Harm reduction proponents seem to view addiction as an incurable
disease -- and addicts as victims not only unaccountable for, but
entitled to, their "lifestyles." Do militants truly believe that the
war on drugs is lost, and that containment of crime and of
needle-based Hepatitis C, HIV and AIDS is the best society can hope for?

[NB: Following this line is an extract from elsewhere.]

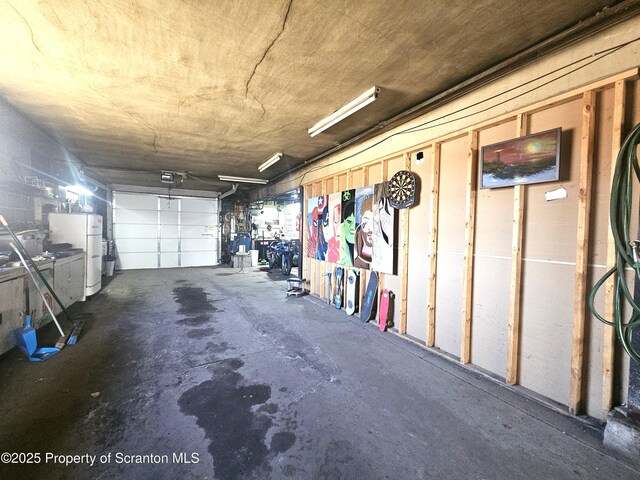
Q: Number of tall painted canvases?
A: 6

Harm reduction is therefore the opposite pole to the traditional
abstinence model, which insists that, while the war against the dark
side of human nature can never be won completely, partial victory is
preferable to surrender. Abstinence initiatives have proven to be
effective over the long term. A consistent and persistent message
that cigarettes are unhealthy and would not be socially tolerated cut
the number of youth experimenting with tobacco by half between 1994
and 2004. And the anti-drunk driving campaign has cut the incidence
of drunk driving by 65% since 1981.

Successfully recovered addicts are harm reduction's harshest critics.
Saskatchewan MLA Serge Le-Clerc reversed a lifetime of drug-related
dysfunction and crime following an inspirational encounter with a
prison Samaritan. LeClerc earned two university degrees while behind
bars and has become a passionate crusader for preventive drug
education in schools. He is contemptuous of harm reduction, under
whose rubric he would still be an addict. "The disease model negates
choice, but there is no one who is beyond redemption," he says. In
fact, according to the Portage Rehabilitation Centre in Elora, Ont.,
at six months following discharge from their facility, there's a
nearly 86% decrease in drug use among adolescents and a 92% decrease
for young adults.

Ironically, as Vancouver's infatuation with harm reduction waxes,
some critics are concluding that the program was a costly mistake.
Amsterdam, one of harm reduction's earliest adopters, is mired in
squalor from escalating usage and attendant drug-related evils.
Dozens of European cities, including Athens, Stockholm and Oslo, have
signed a declaration against drugs -- including using safe-injection
sites as a surreptitious way to try to legalize drugs. And all but
renouncing harm reduction outright, Sweden instituted compulsory drug
treatment in a limited number of cases and criminalized the purchase
of sex. The country now boasts some of Europe's lowest drug-related
rates of crime, disease and social problems.

We cannot take pride in a society that chooses to accompany an addict
to the abyss; only in a society that pulls him back from it. True
compassion is expressed through prevention and treatment. It is time
to end the false compassion of harm reduction.